Use tables and functions to clean up data

Jan 30
Use tables and functions to clean up data

Excel is often the go to application when it comes to moving data from one form to another. Excel is an excellent method of managing and formatting data. Data can be cleaned up from data exports. It can be used to report or analyze data using tables, charts and pivottables to get to the very depths of the data and answer almost any question. Often when data is removed from it's native storage application there can be many problems with the data. These complications can be caused by old applications, poor data entry practices, or not many options for exporting that data while maintaining formatting.

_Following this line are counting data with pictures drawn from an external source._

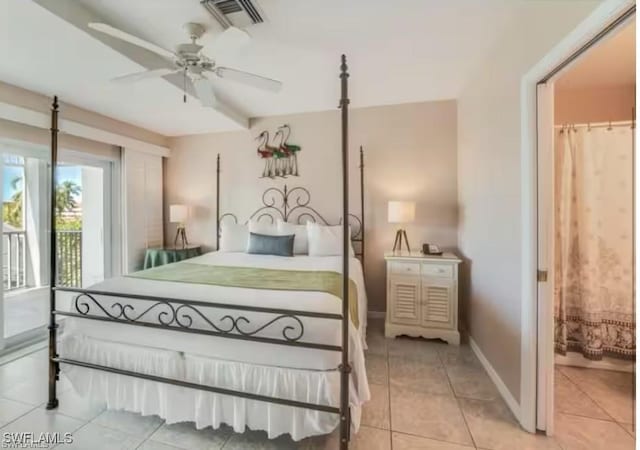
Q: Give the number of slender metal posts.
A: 4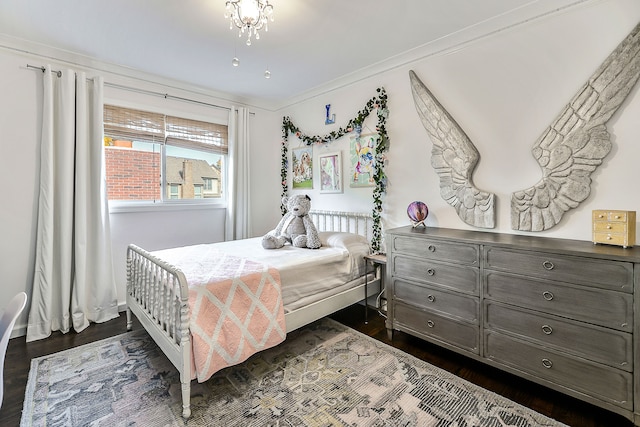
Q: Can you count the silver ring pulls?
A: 8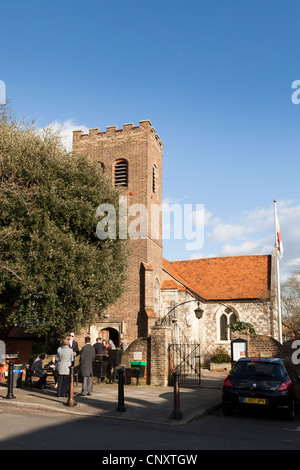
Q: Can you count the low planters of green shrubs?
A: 1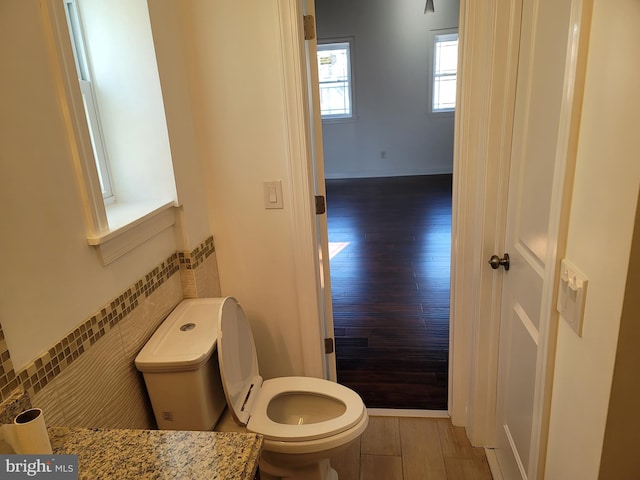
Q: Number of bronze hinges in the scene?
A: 3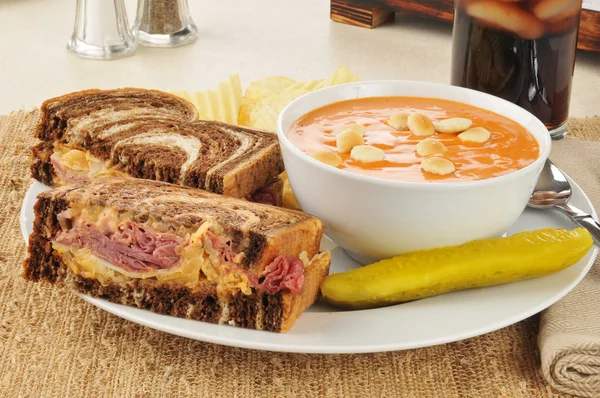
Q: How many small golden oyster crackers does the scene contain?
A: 10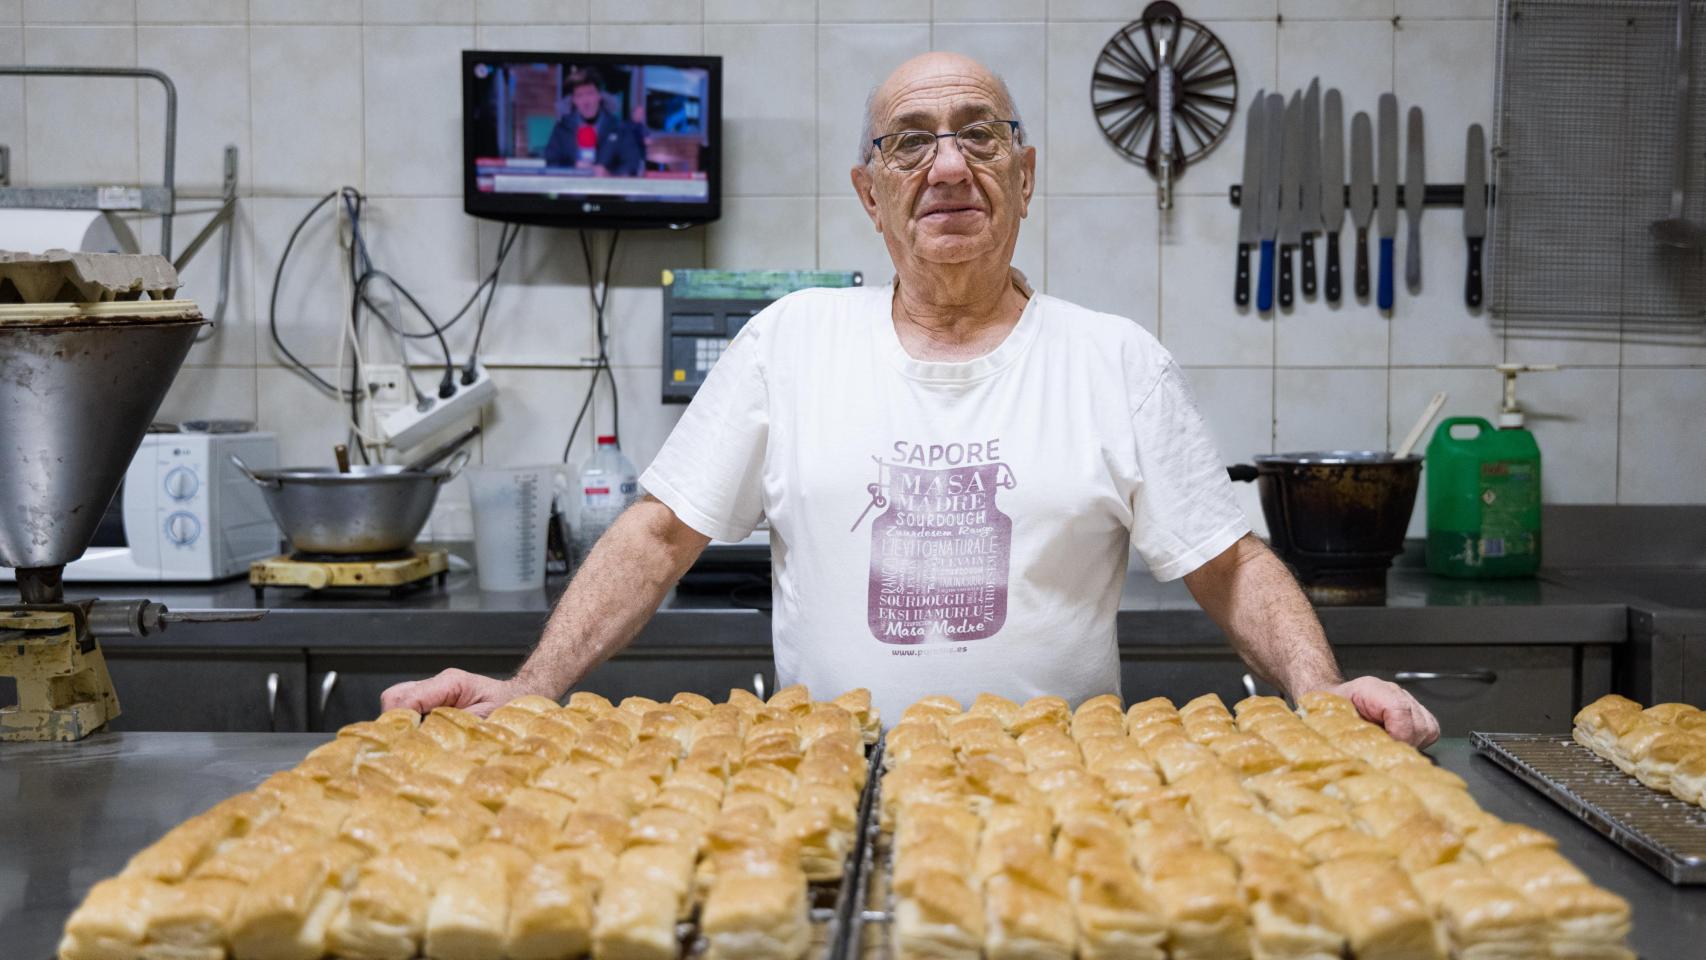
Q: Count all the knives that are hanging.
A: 9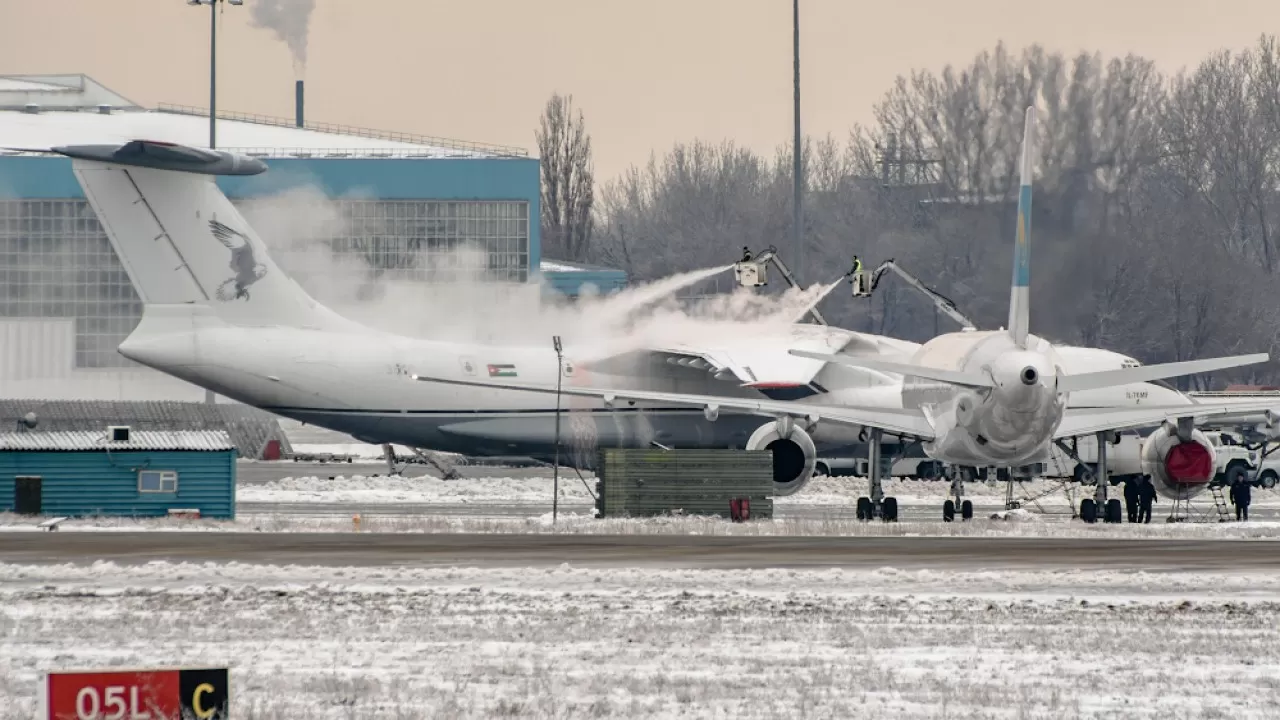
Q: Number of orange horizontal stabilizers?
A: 0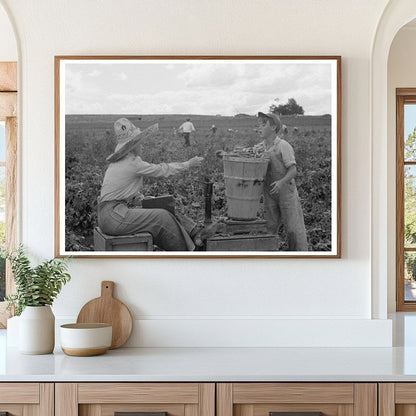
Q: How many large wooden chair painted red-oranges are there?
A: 0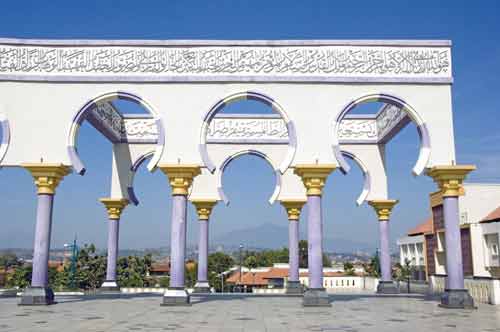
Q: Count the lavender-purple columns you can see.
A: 8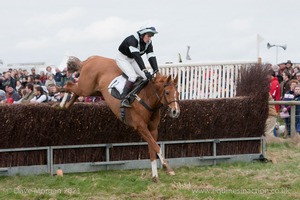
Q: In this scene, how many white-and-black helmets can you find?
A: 1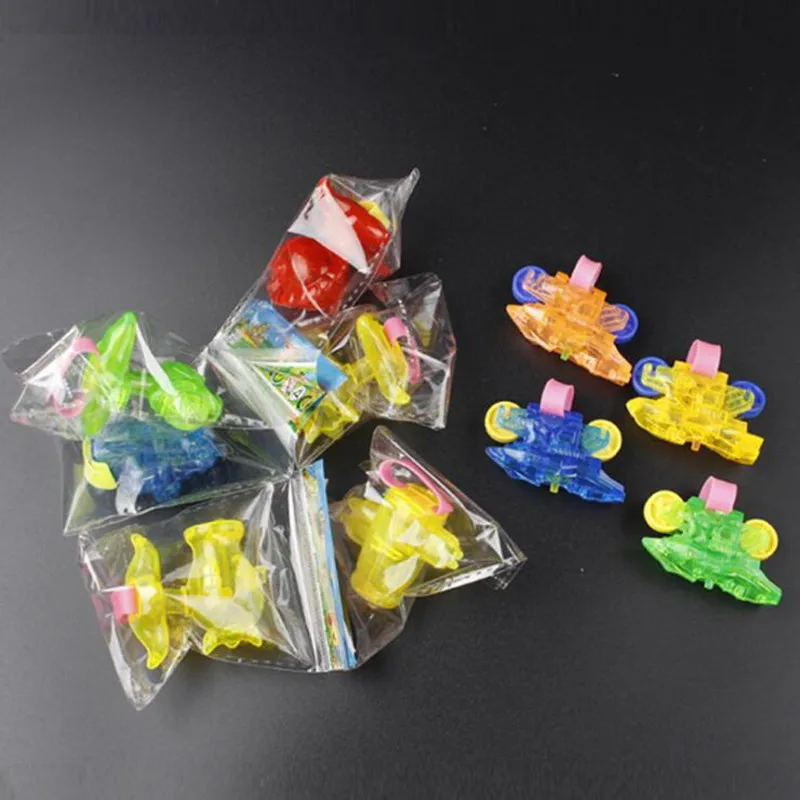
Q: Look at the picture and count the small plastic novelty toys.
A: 10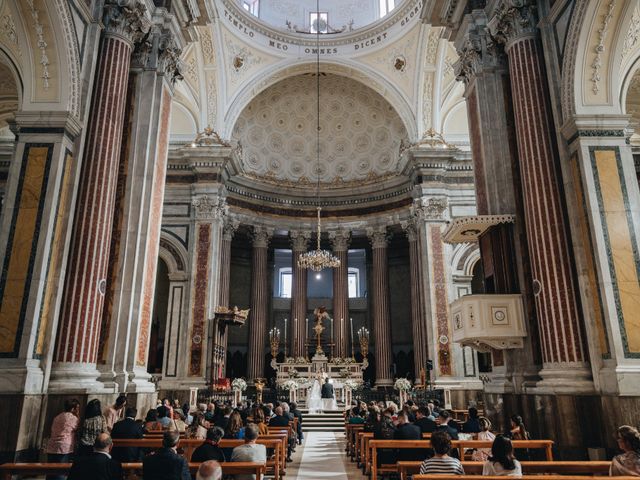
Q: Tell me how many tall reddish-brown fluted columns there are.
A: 8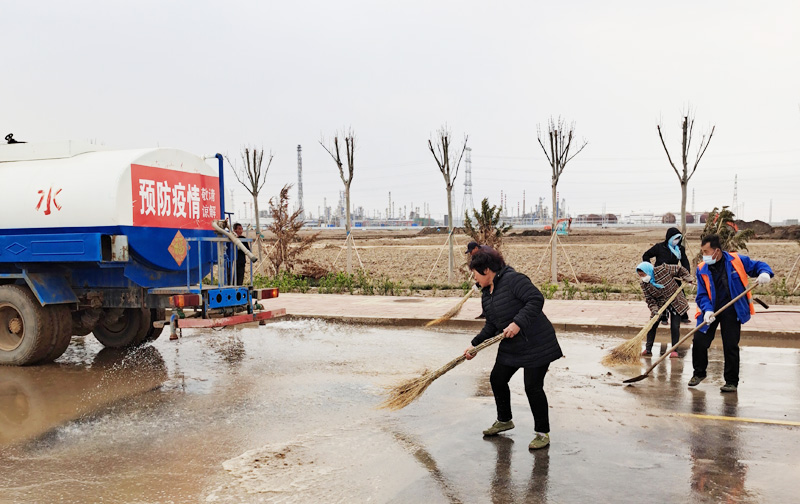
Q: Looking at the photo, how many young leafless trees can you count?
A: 5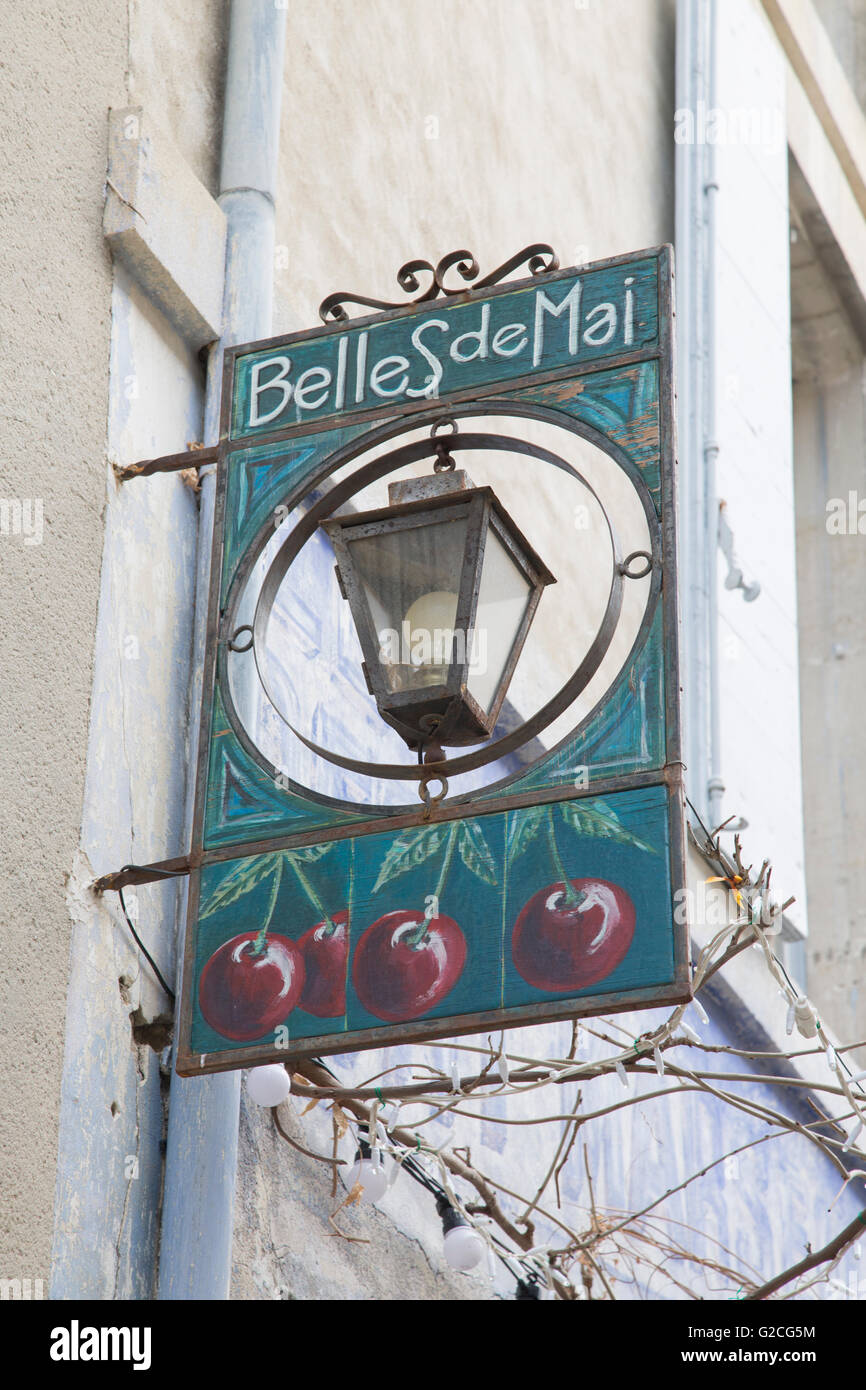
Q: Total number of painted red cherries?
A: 4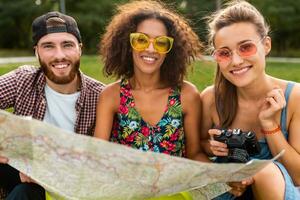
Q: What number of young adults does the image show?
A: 3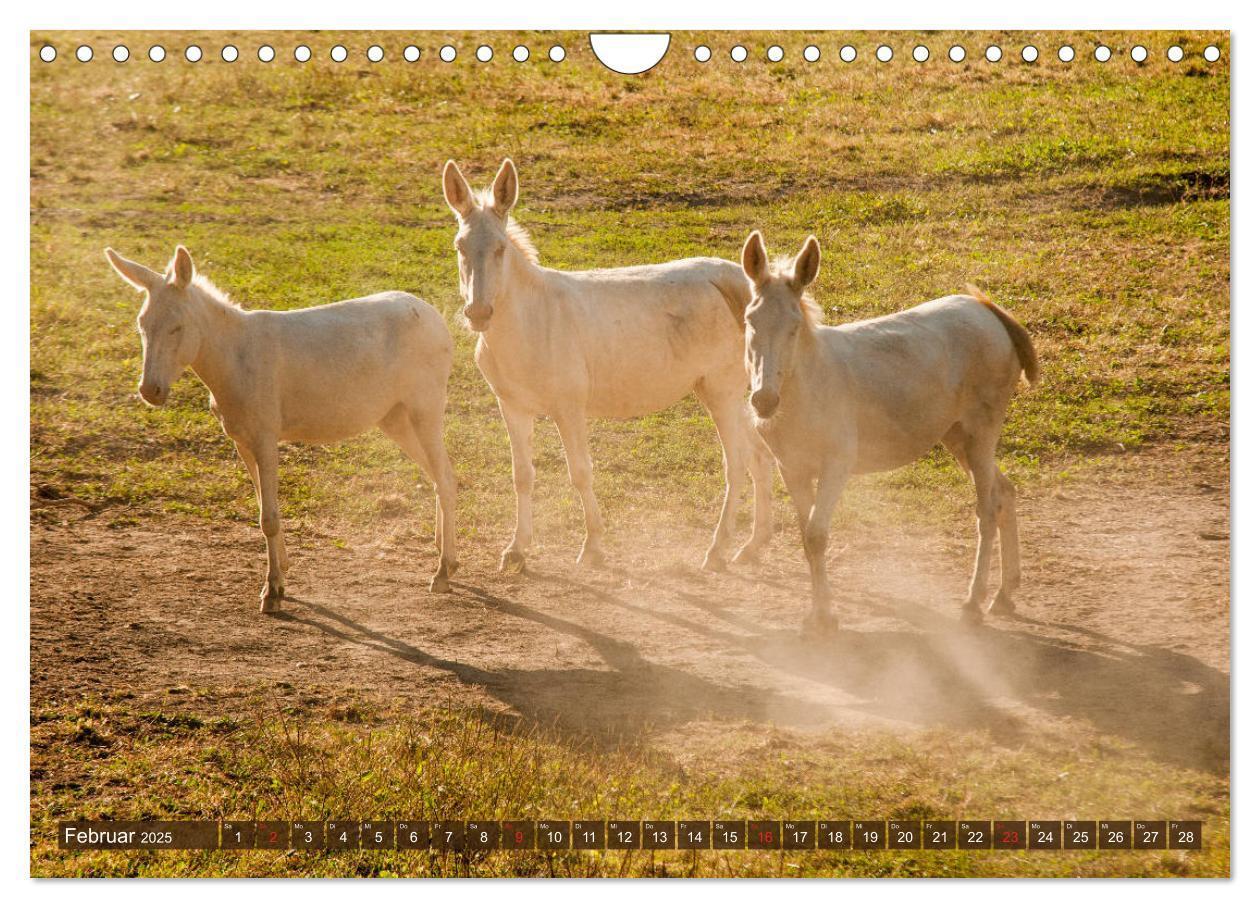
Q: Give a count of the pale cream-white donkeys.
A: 3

Excel has several features that help quickly clean up the data allowing you to more easily analyze and work with it. Often data exported from a database has the option of saving as a selection of file types. Going straight from a database into Excel is ideal but not always an option. Sometimes you must choose output like a CSV (Comma Seperated Value) or a Tab delimited file. Both are types of text files and both can be edited in Excel however, you want to make sure you save the file as Excel otherwise you may lose some of the edits you make to your data. If the file you are opeing is CSV or tab delimited start Excel and open the file by browsing to it using File, Open. If you attempt to open the file by double clicking it through an explorer window it may open another application related to a text file like WordPad or Note Pad so opening Excel first and opening the file into Excel is the recommended practice.

When you open a text file in Excel, a wizard will automatically start to help import the data.


On the first screen of the wizard you can choose the type of file either Delimited or Fixed width. You can also check the box if there is a header row in the data that is being imported. If that data to be imported is not in row 1 then you can also choose what row to start importing data. This is helpful if the file is coming from a report that had titles about the actual data. Don't forget to start the import on the row of the header data and not the first row of data.


The second screen of the import wizard allows you to choose what type of delimiter is used, and to select the checkbox to treat consecutive delimiters as one. Often in text files additional tabs or spaces are added to make the columns of data line up visually which could cause it to fall into the wrong column when the data is imported.


The final screen of the wizard allows you to change the data type of any columns that might need to be listed as date, currency, number etc. You can also skip importing select columns of data. Once the Import has been completed you may find that the data still needs a little work. Because the imported file is still in the text format it is a good idea to F12 and save the data as an Excel workbook before proceeding so that all of the changes to the data are supported.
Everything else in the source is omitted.